DATA LISTING:
"""

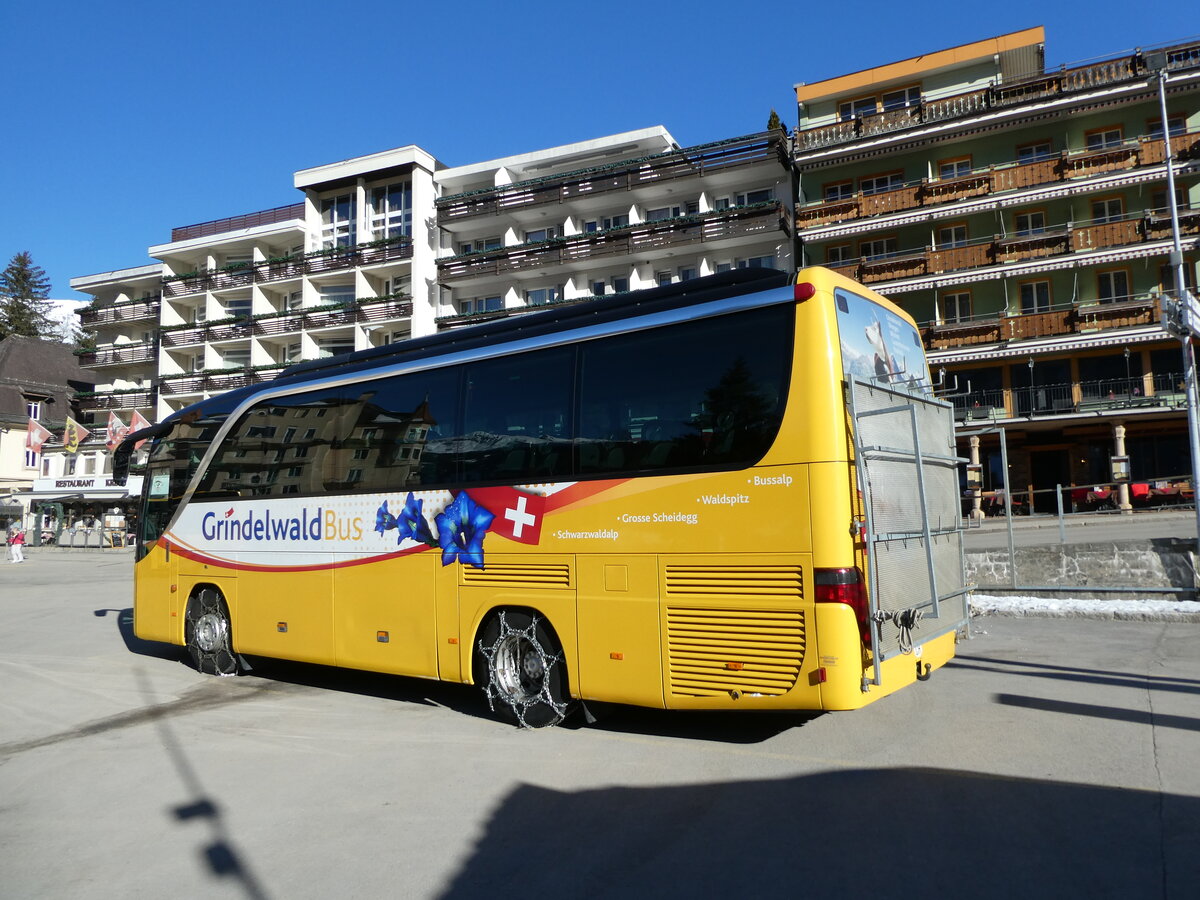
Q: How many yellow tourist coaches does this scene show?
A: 1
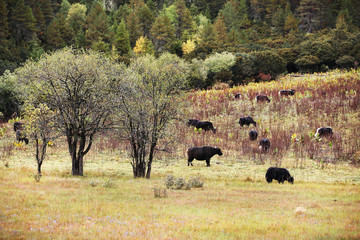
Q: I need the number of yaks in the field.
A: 13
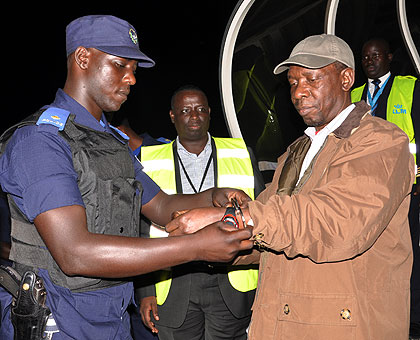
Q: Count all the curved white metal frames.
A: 3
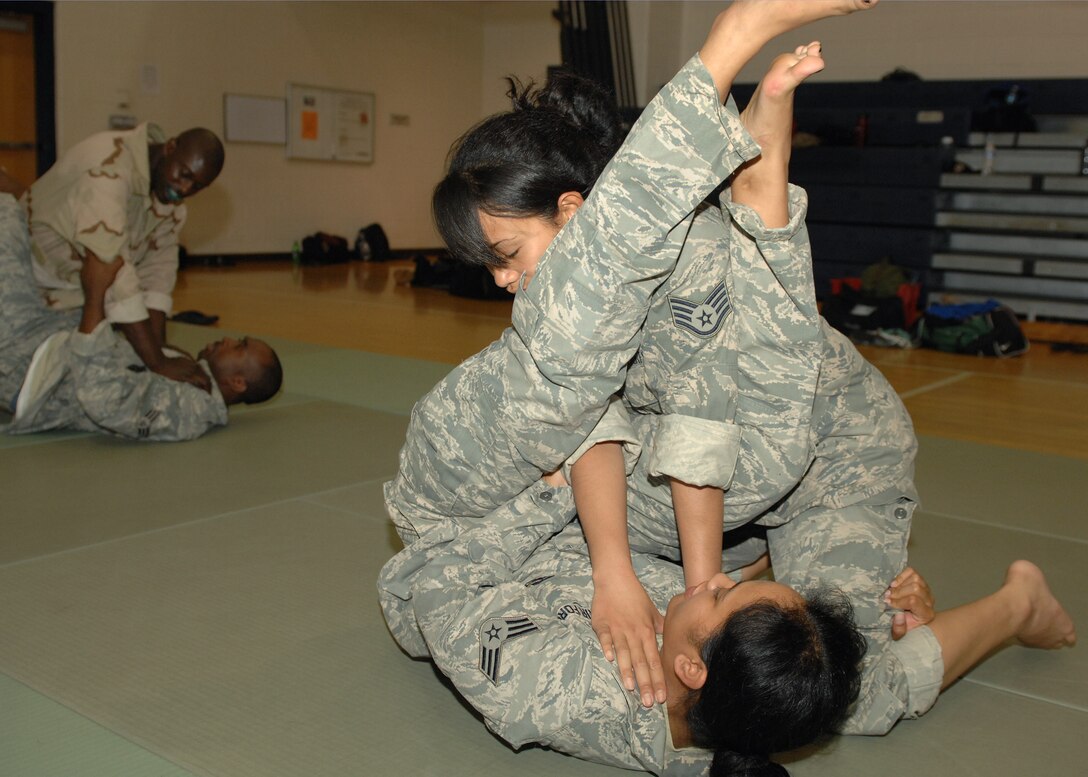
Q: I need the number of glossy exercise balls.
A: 0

"""

INSTRUCTIONS FOR THE TASK: Your answer should consist of the lines above that hold the word "number".

EXERCISE RESPONSE:
Q: I need the number of yaks in the field.
Q: I need the number of glossy exercise balls.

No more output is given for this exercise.